Summary
BURY ST. EDMUNDS AND ENVIRONS
We will enter Suffolk from Cambridge by the Newmarket line. Within reach of Newmarket (of which I have nothing to say) is Exning, with St. Mindred's Well, described above (p. 14), and also another remarkable little place which until recently was in Suffolk, but now I believe belongs to Cambridgeshire, Landwade, long the seat of the Cottons—off the road, and consisting merely of church, ancient farmhouse, and moated site of a large mansion. The church, a cruciform building of 1445, is unrestored and little used, and contains good woodwork—roof, seats, screen—and considerable fragments of fifteenth-century glass: a St. Margaret is very notable; there are also remains of a series of Apostles.

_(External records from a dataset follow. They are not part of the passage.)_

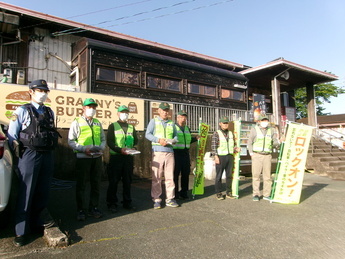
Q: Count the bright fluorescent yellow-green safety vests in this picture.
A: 6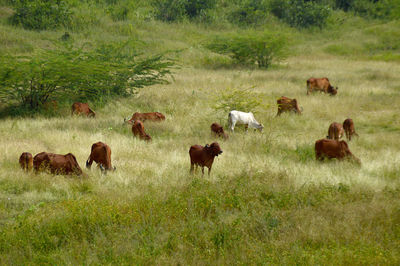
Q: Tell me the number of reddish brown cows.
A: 13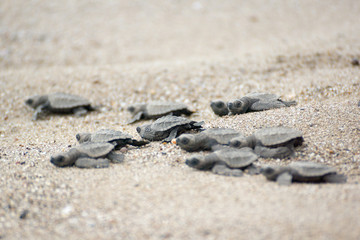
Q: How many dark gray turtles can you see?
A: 11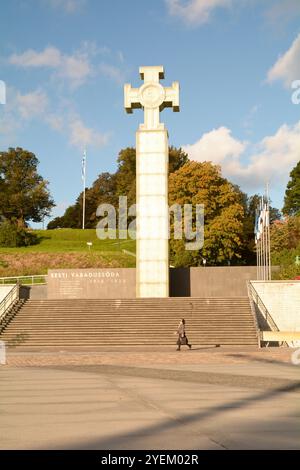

Reverting to the Newmarket-Cambridge line we observe that on the left—northwards—we soon get into the open heathy country, of which Mildenhall is the centre, and which borders on the fen; and on the right—southwards—find a more hilly and wooded region containing the highest ground in Suffolk: 420 ft., in the parish of Rede, is the county's best achievement. Of places near the line, Kennett on the north has recently discovered wall-paintings: one of the Three Dead and Three Living, a memento mori subject which may well have become popular in the years after the Black Death, though it was invented earlier.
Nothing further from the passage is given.